(Stored data)
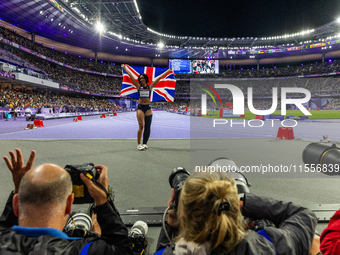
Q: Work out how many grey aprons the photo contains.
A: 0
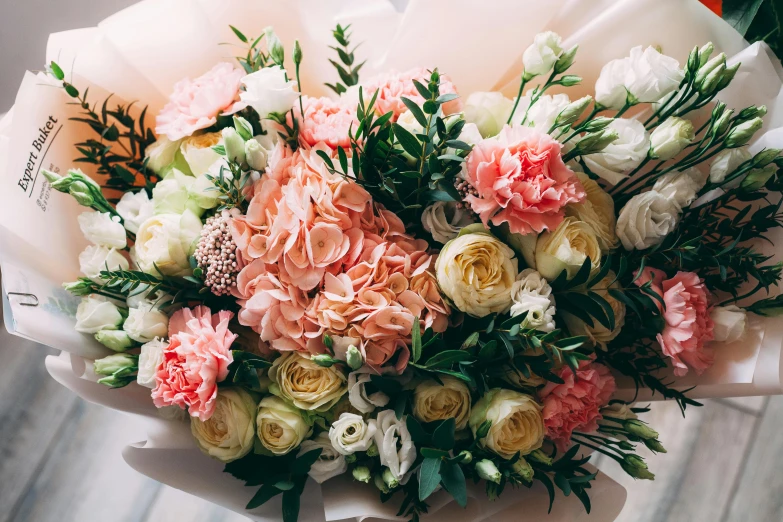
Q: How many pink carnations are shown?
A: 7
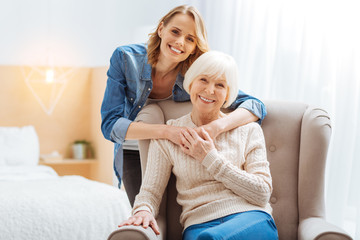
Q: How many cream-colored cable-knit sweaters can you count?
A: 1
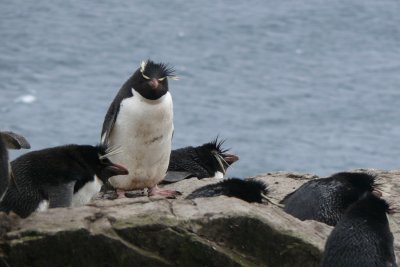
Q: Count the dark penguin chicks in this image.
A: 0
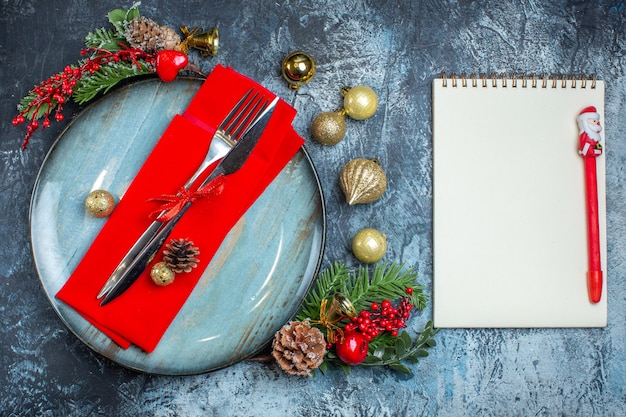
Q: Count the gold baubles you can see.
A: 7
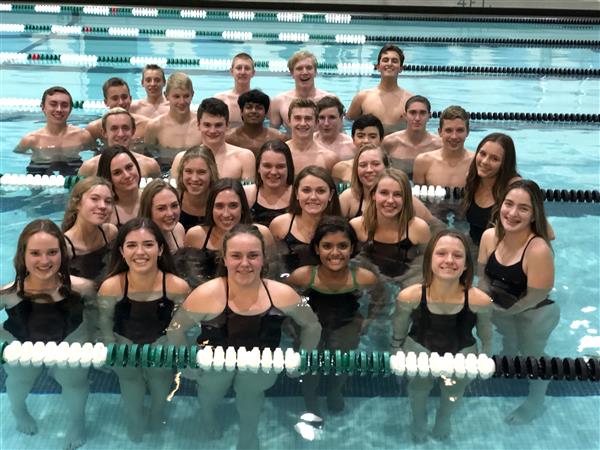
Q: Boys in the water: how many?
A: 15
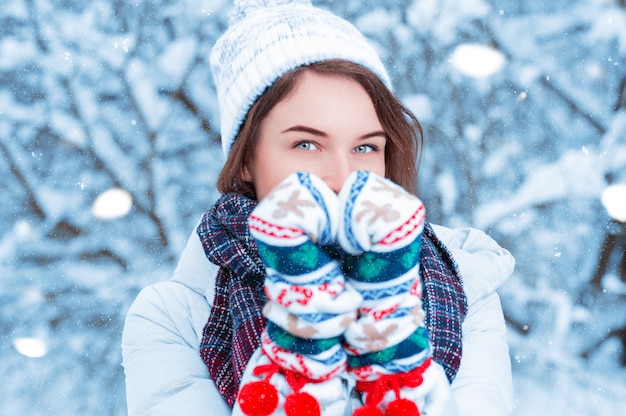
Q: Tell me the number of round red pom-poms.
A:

* * *

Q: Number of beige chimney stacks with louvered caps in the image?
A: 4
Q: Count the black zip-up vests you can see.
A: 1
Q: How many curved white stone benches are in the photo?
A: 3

Task prompt | Pull every line with "image" from the records.

Answer box |
Q: Count the dark penguin chicks in this image.
Q: Number of beige chimney stacks with louvered caps in the image?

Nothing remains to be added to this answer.